PROBLEM DESCRIPTION:
No pictures belong in the copy. Set down exactly the lines from the one that contains "Q: Find the" through the end of the data.

SUPPLIED RECORDS:
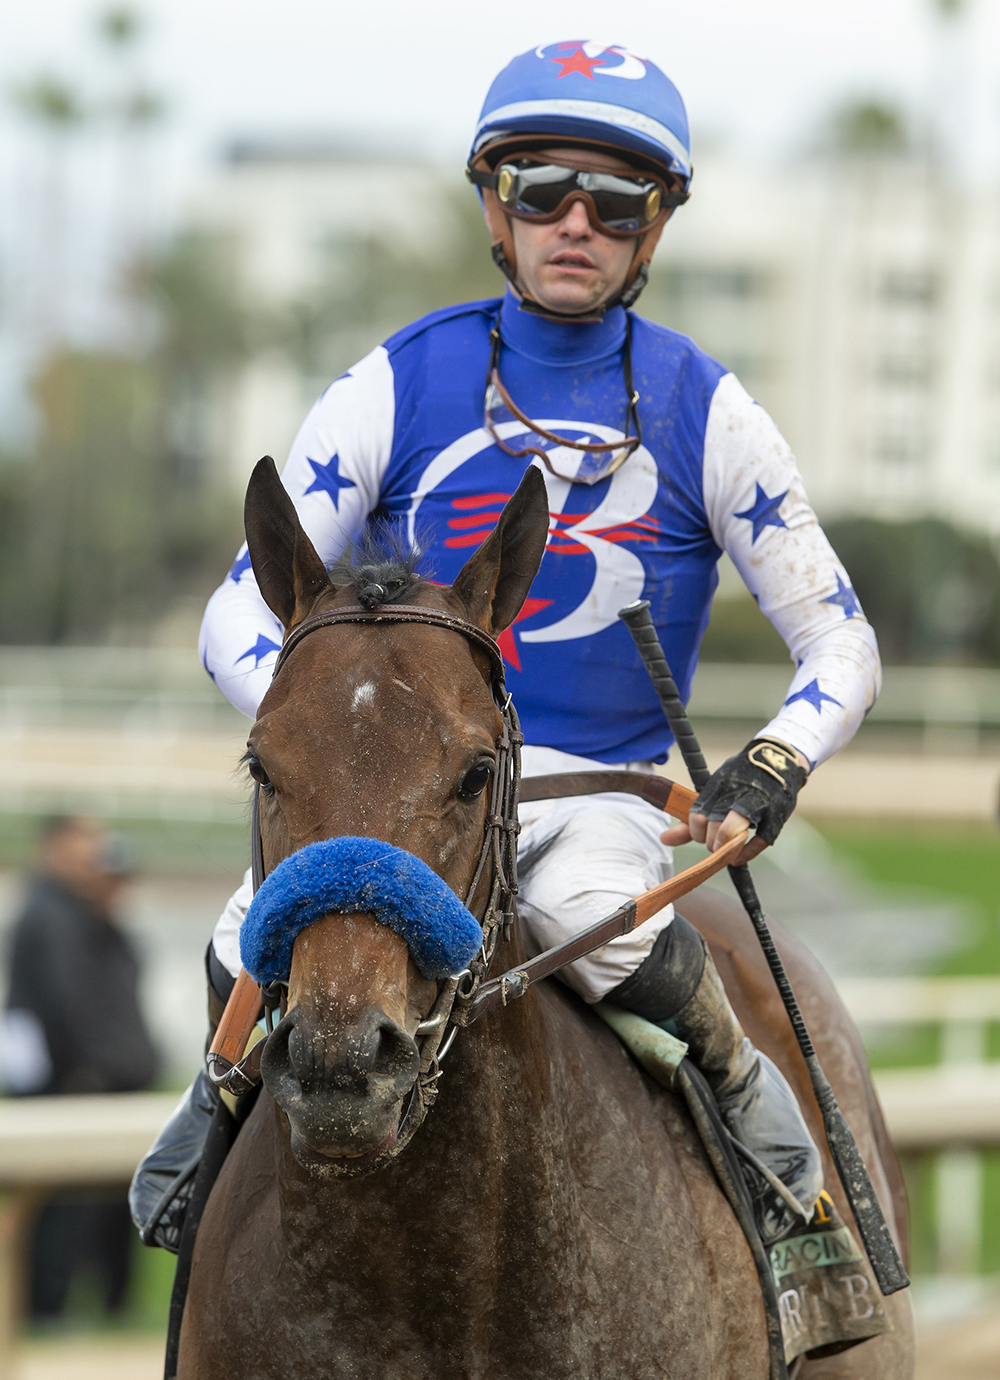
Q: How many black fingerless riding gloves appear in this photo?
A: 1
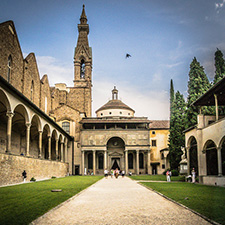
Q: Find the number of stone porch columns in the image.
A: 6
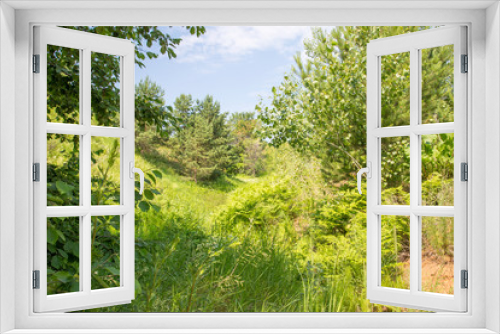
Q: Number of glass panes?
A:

EXERCISE SOLUTION:
Q: Find the number of stone porch columns in the image.
A: 6
Q: Number of glass panes?
A:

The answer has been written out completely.